Recorded data:
=-=-=

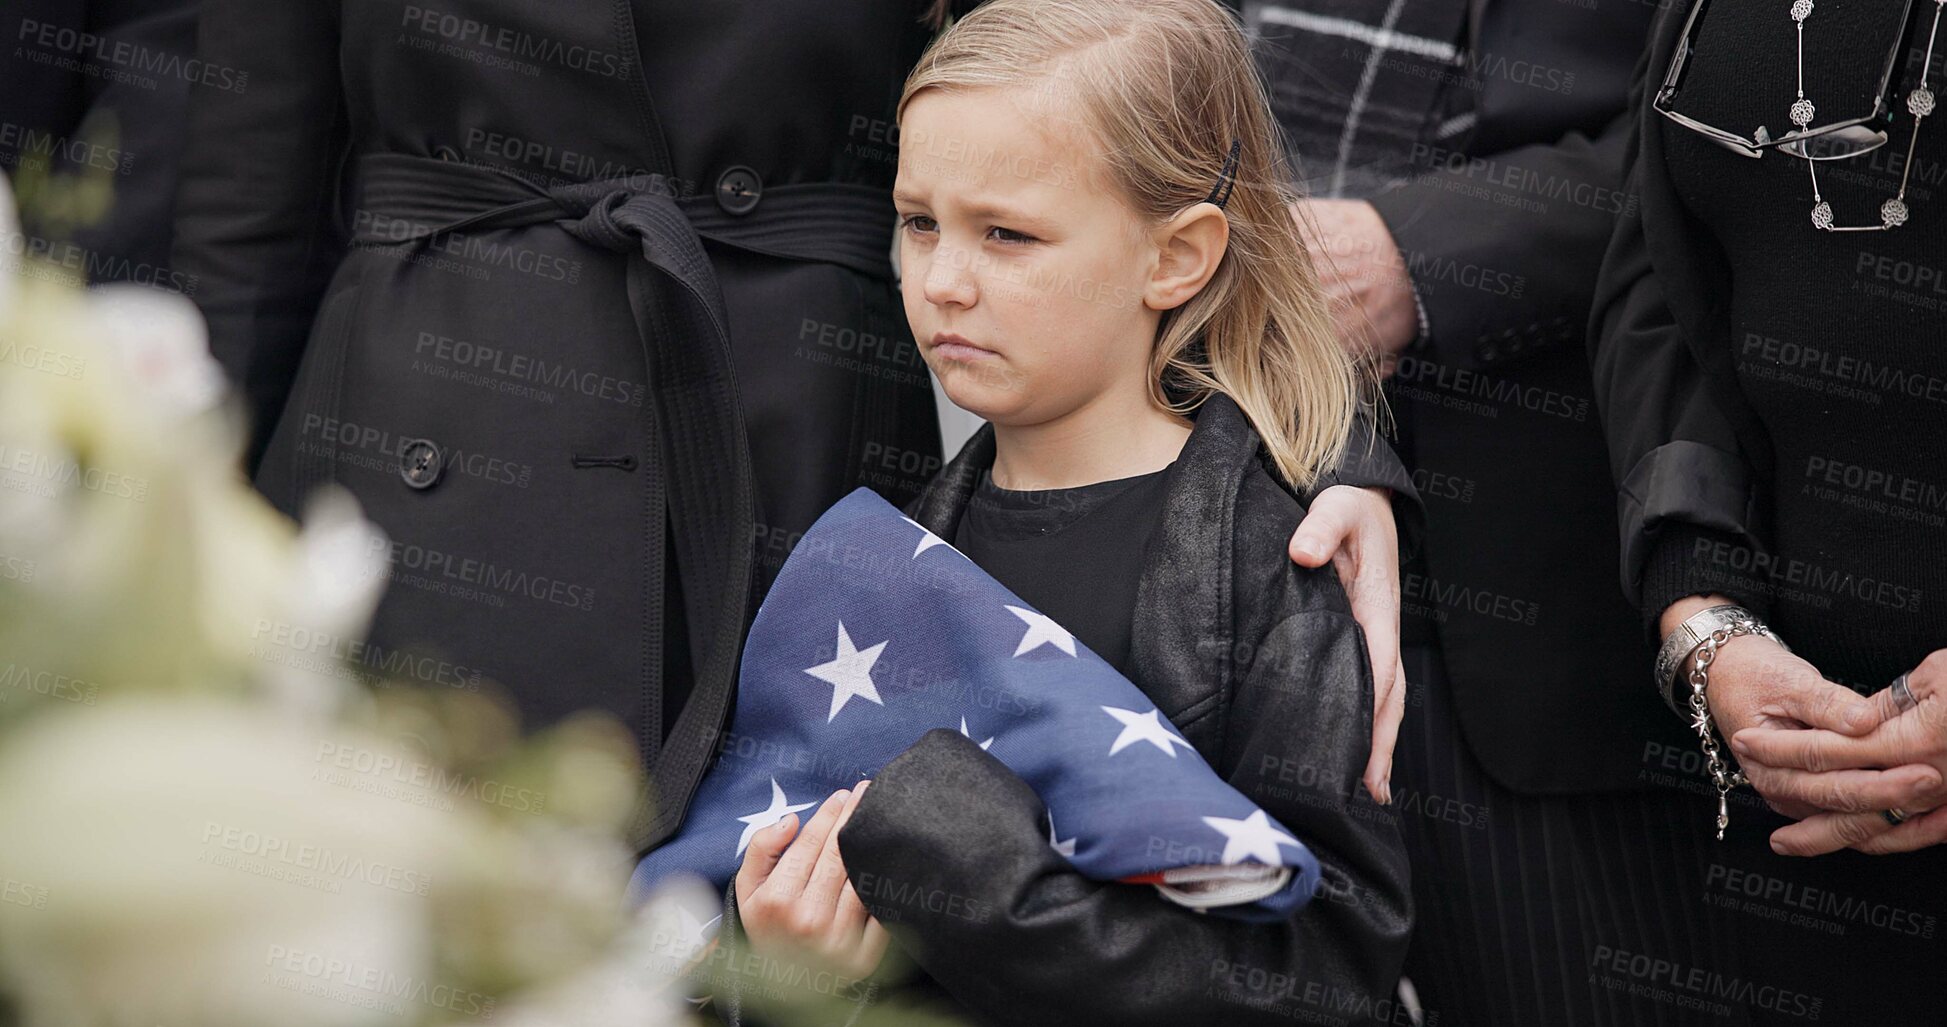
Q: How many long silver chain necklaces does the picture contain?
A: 1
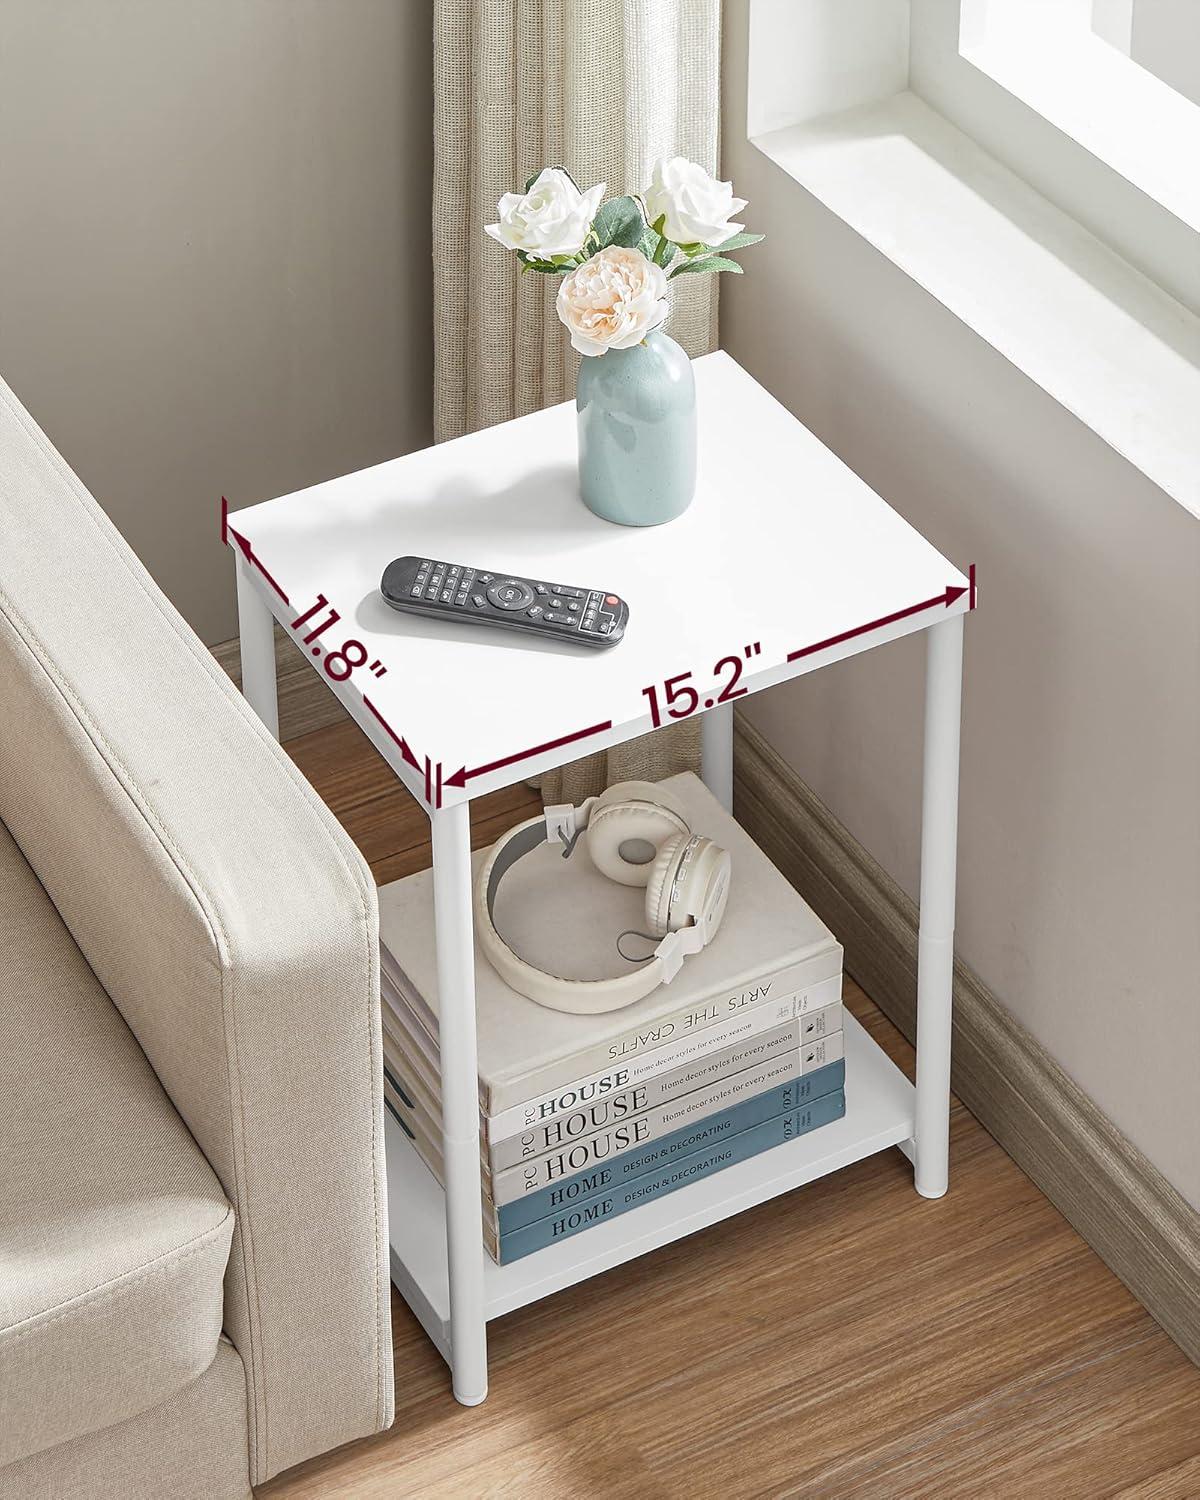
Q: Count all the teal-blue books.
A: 2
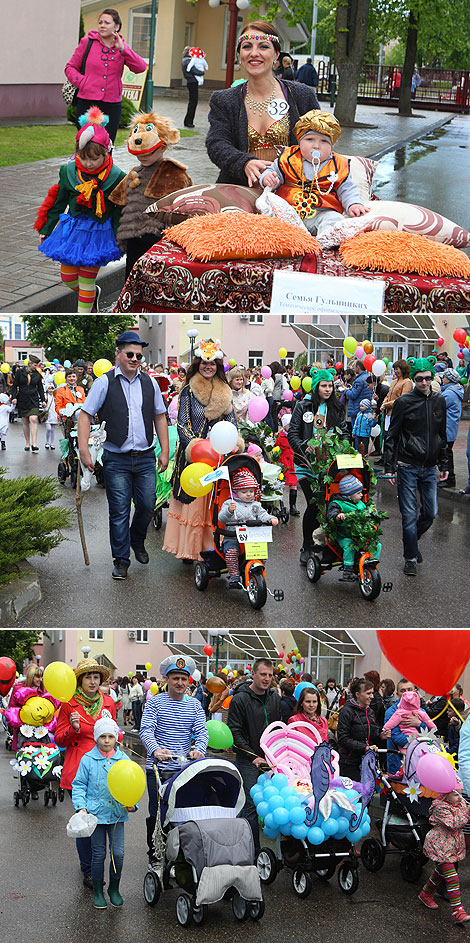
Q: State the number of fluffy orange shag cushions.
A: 2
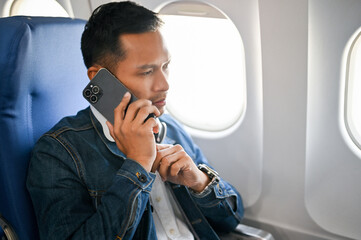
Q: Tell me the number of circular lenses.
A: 3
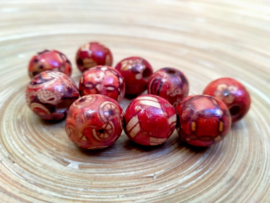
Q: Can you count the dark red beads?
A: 10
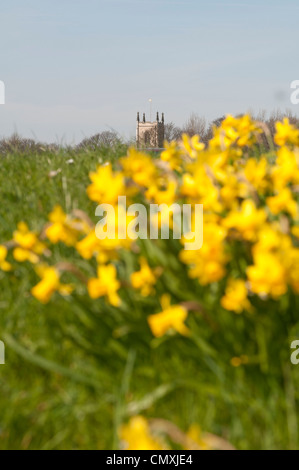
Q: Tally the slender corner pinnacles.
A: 4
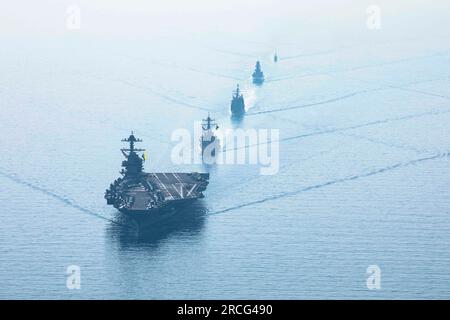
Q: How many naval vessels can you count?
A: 5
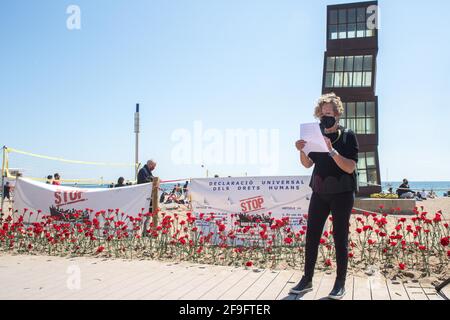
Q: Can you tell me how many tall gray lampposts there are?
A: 1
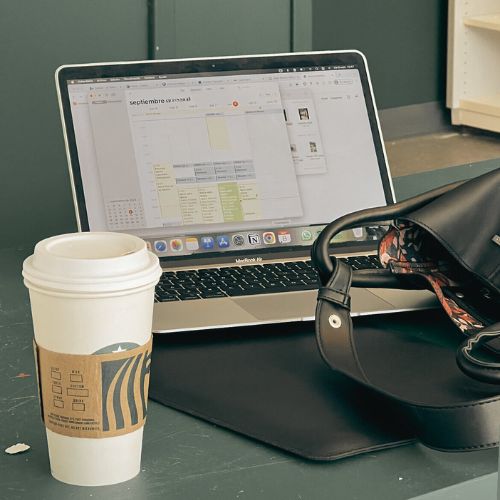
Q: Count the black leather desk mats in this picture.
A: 1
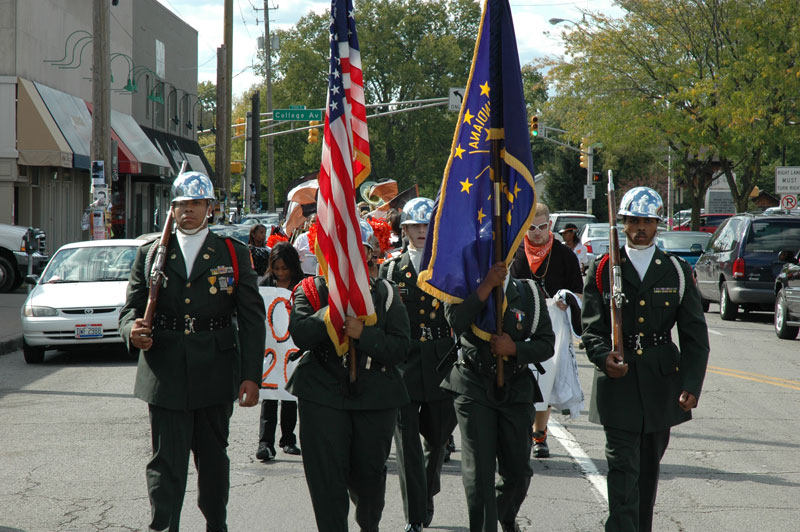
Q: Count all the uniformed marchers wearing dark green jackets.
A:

=-=-=

All records are to be reproduced exactly; the pictures are to be omitted.

Q: How many long silver chain necklaces does the picture contain?
A: 1
Q: Count all the teal-blue books.
A: 2
Q: State the number of fluffy orange shag cushions.
A: 2
Q: Tell me the number of circular lenses.
A: 3
Q: Can you count the dark red beads?
A: 10
Q: Tally the slender corner pinnacles.
A: 4
Q: How many naval vessels can you count?
A: 5
Q: Can you tell me how many tall gray lampposts there are?
A: 1
Q: Count the black leather desk mats in this picture.
A: 1
Q: Count all the uniformed marchers wearing dark green jackets.
A:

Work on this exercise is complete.